Если в 90-е годы норма накопления составляла в среднем 36 %, а в начале нового столетия — даже 38,5 %, то за последние годы китайцы тратят значительно большую часть своих доходов: прирост сбережений в 2005 году сократился до 18 %, в 2006 году — до 15 %, и в 2007 году — до 7 %. Таким образом, если в конце 90-х годов на потребительские цели среднестатистический житель КНР расходовал чуть менее 1500 долларов, или 120 долларов в месяц, то в 2005 году — уже свыше 5500 долларов, или более 450 долларов в месяц. При этом прирост продаж розничной торговли в 2007 году составил почти 17 % против примерно 14 % в 2006 году и 13 % в 2005 году. Жители КНР стали гораздо лучше и разнообразнее питаться, в их рационе появились даже совершенно нетрадиционные для Китая молочные продукты, средняя калорийность питания с 1980 года, согласно данным UBS, выросла почти на 30 %, с 2400 до 3000 ккал в день. При этом доля зерновых и хлеба в рационе среднестатистического китайца сократилась с 70 % до 40 %, а доля мяса, молочных продуктов и животных жиров — возросла с 6 % до 25 %, значительный рост демонстрирует потребление рыбы и морепродуктов, а также фруктов. Всё это привело к значительному снижению производства зерновых культур и диверсификации сельскохозяйственного производства в Китае.

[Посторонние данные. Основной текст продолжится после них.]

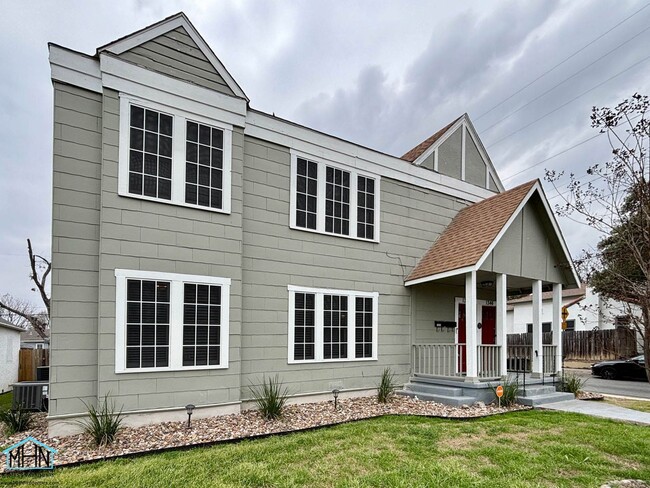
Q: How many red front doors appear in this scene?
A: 2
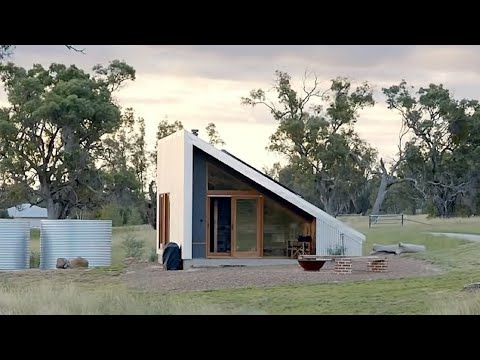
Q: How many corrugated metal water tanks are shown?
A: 2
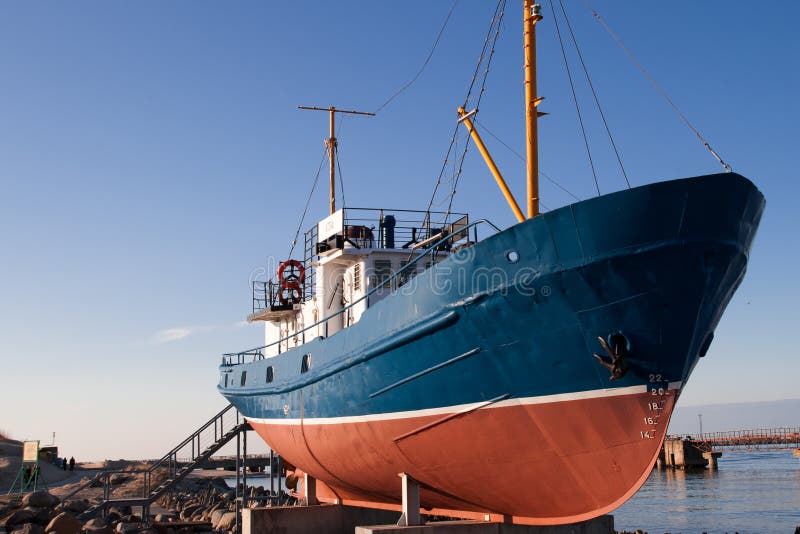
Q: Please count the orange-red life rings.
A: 2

Кроме того, жители КНР стали также лучше и разнообразнее одеваться, улицы давно утратили серо-синий колорит, значительно увеличился спрос на потребительские товары длительного пользования (персональные компьютеры, бытовую технику, автомобили, мотоциклы), в том числе импортные, более качественные и престижные модели. В частности, самый дорогой «Роллс-Ройс» в мире был куплен в декабре 2006 года главой китайской строительной компании за $2,5 млн.
Диаграмма 3–1. Изменение калорийности питания населения КНР (в среднем на душу населения)
При этом средневзвешенный уровень потребительской инфляции в 2007 году составил всего лишь 4,8 %, а по итогам 2008 года, согласно оценкам Организации экономического сотрудничества и развития (ОЭСР) и Международного валютного фонда (МВФ), окажется на уровне 6,5 %. Причем этот показатель будет достигнут лишь благодаря экстренным антиинфляционным мерам со стороны правительства КНР — по итогам первого квартала рост цен был рекордным — 9,1 %.
На первой сессии Всекитайского собрания народных представителей (ВСНП) 11-го созыва (апрель 2008 года) подавление инфляции, улучшение снабжения и сдерживание нерационального спроса были обозначены как приоритетные задачи государственной власти. С данной целью было осуществлено последовательное повышение обменного курса юаня к американскому доллару, допущен обвал индексов Шанхайской фондовой биржи, повышены базовые ставки по кредитам, проведены «показательные» аресты ряда крупных предпринимателей, а также принята гигантская программа модернизации экономической инфраструктуры стоимостью около $600 млрд.
Главной задачей всех этих мероприятий является расширение внутреннего потребительского рынка, смягчение существующих на нем региональных и цензовых диспропорций и достижение «гармоничного развития китайского общества», о чем и заявлял Ху Цзиньтао в докладе XVII съезду КПК.
Суммируя приведенные выше данные о динамике социальных процессов в современной КНР, следует отметить их высокую управляемость, благодаря которой оказывается возможным использовать как дополнительный ресурс развития даже существующие проблемы и противоречия, включая такие фундаментальные для любого «рыночного» общества, как безработица и преступность. Видимо, важнейшим фактором такой управляемости является жестко стандартизованная и укорененная во всех сферах общественной жизни этнокультурная самоидентификация подавляющего большинства жителей КНР, прошедшая необходимую для адекватного взаимодействия с остальным миром «модернизацию» и «вестернизацию» в рамках «красного проекта» (Как говорил Мао Цзэдун, «прежде всего я — китаец, и только после этого — марксист»). Иными словами, Китай способен говорить с остальным миром на языке, который является или представляется последнему понятным. В то же время остальной мир не обладает доступом к кодам китайской культуры и китайского общества, что в принципе не позволяет «перехватывать знамя смыслов» у действующего политического руководства страны, как это удалось в Советском Союзе конца 80-х — начала 90-х годов. Тут пролегает уже не материальная, а символическая «Великая Китайская стена».
Даже, казалось бы, полностью «вестернизованные» Тайвань и Гонконг нет-нет, да и продемонстрируют свою особую природу, «избирательное сродство» к воздействию специфически китайских способов управления.